Evidence of impact research study: Cash and voucher assistance in Niger
While in-kind assistance constitutes the bulk of humanitarian aid globally, Cash and voucher assistance (CVA) is quickly gaining ground among donors and practitioners. Between 2014 and 2020, the share of CVA-based support within the overall humanitarian assistance portfolio) increased 4.5 times — from 5% to 20% of the overall aid distributed.
Samuel Hall conducted a study to identify key issues impacting the effectiveness of CVA, including digital modalities, and formulate recommendations to improve it. This study focused on the International Rescue Committee (IRC)’s CVA programming in the Diffa region, Niger.

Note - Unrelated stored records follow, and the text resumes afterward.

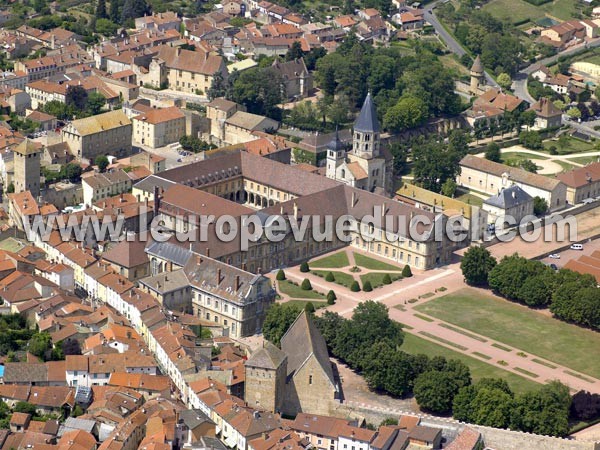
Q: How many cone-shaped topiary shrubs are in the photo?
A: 11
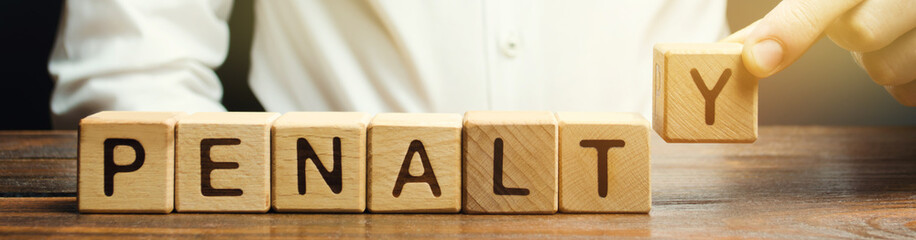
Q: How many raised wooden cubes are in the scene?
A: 1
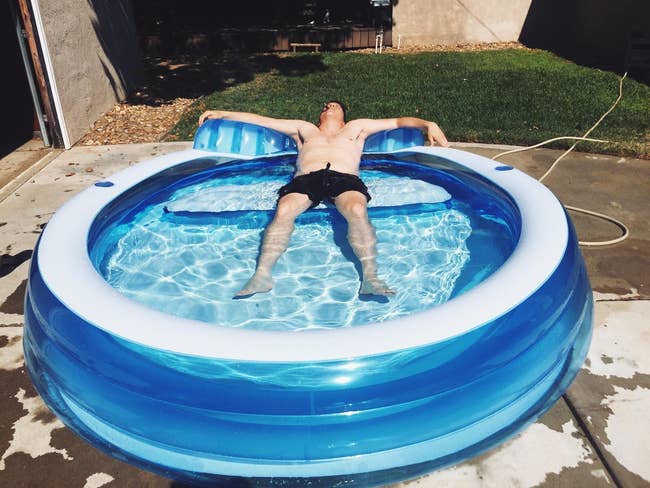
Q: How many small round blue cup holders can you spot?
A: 2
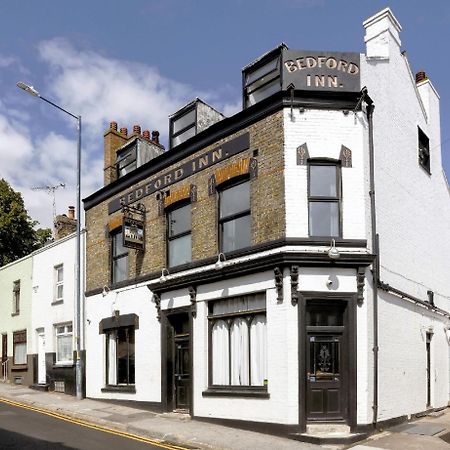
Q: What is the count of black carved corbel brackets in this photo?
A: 5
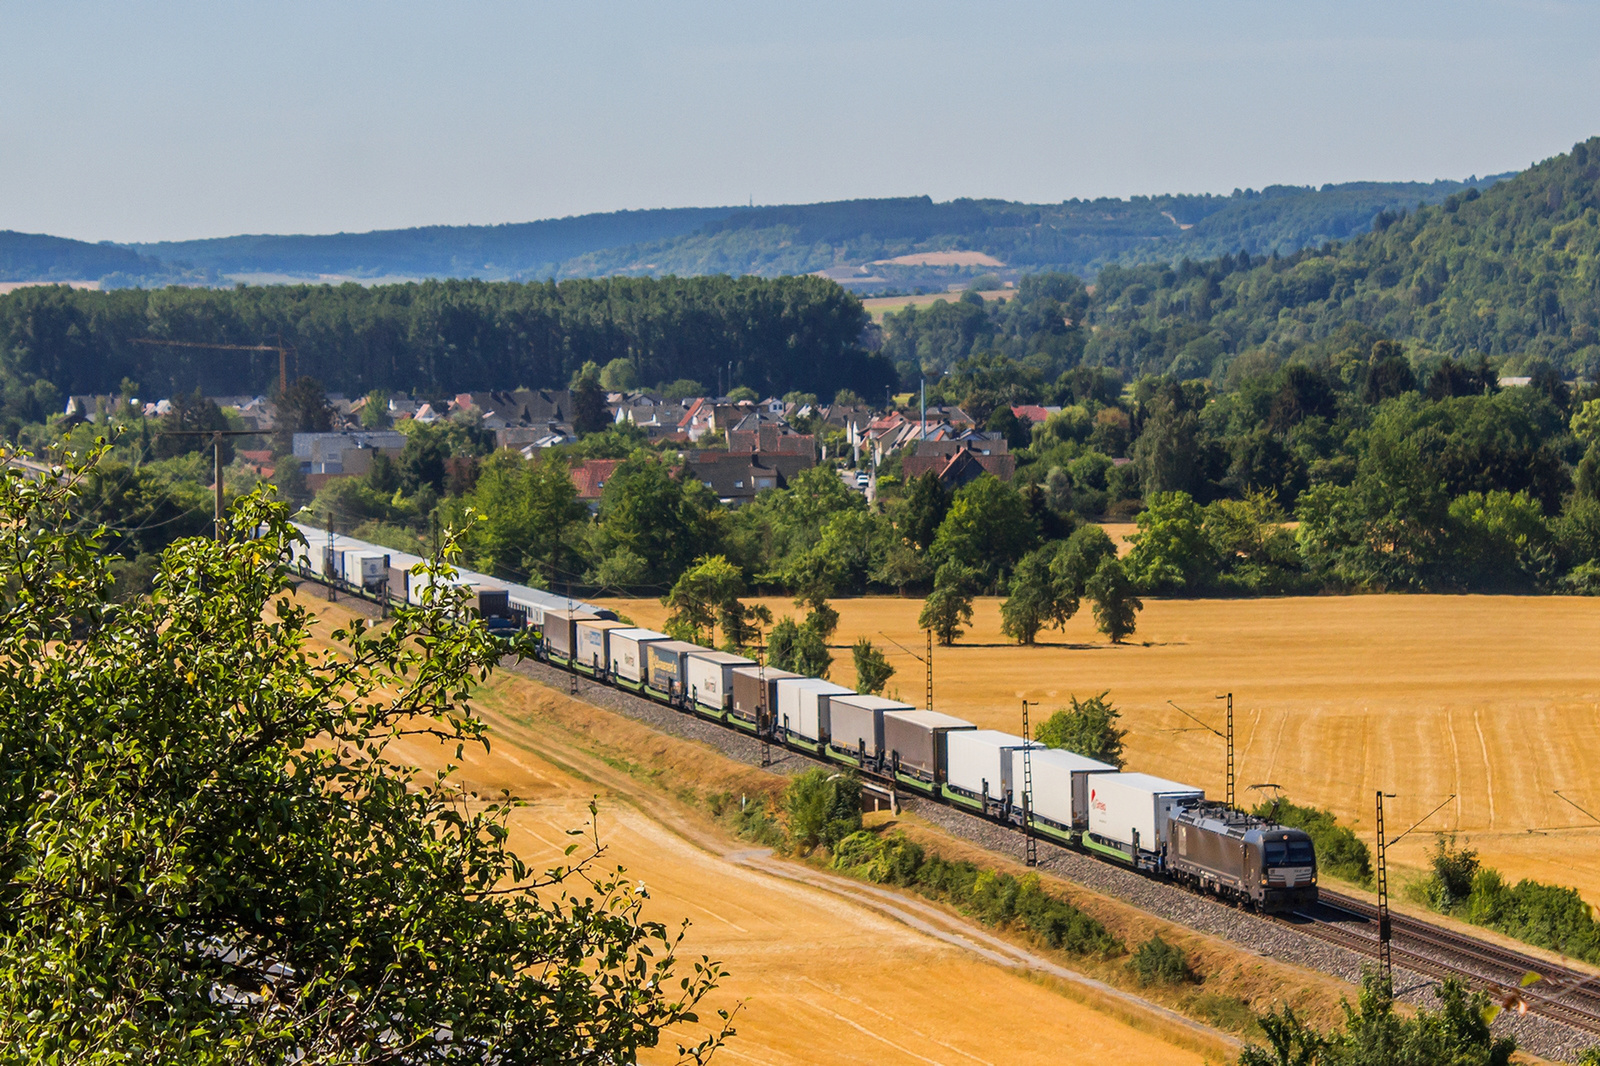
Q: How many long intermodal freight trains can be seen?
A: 1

According to Samuel Hall’s findings, CVA recipients primarily prefer in-kind assistance, with a secondary preference for a combination of in-kind and cash because of factors such as gender dynamics and inadequate financial literacy. Many humanitarian practitioners support the shift to digital assistance, yet recipients expressed hesitancy with digital approaches due to limited accessibility.
The report highlights the need to pilot more interventions with a combination of in-kind and cash assistance, especially in areas with protracted crises and emergencies. Incorporating financial literacy training interventions as a core design component to maximize impact is becoming more widespread as CVA practitioners increase the use of digital solutions.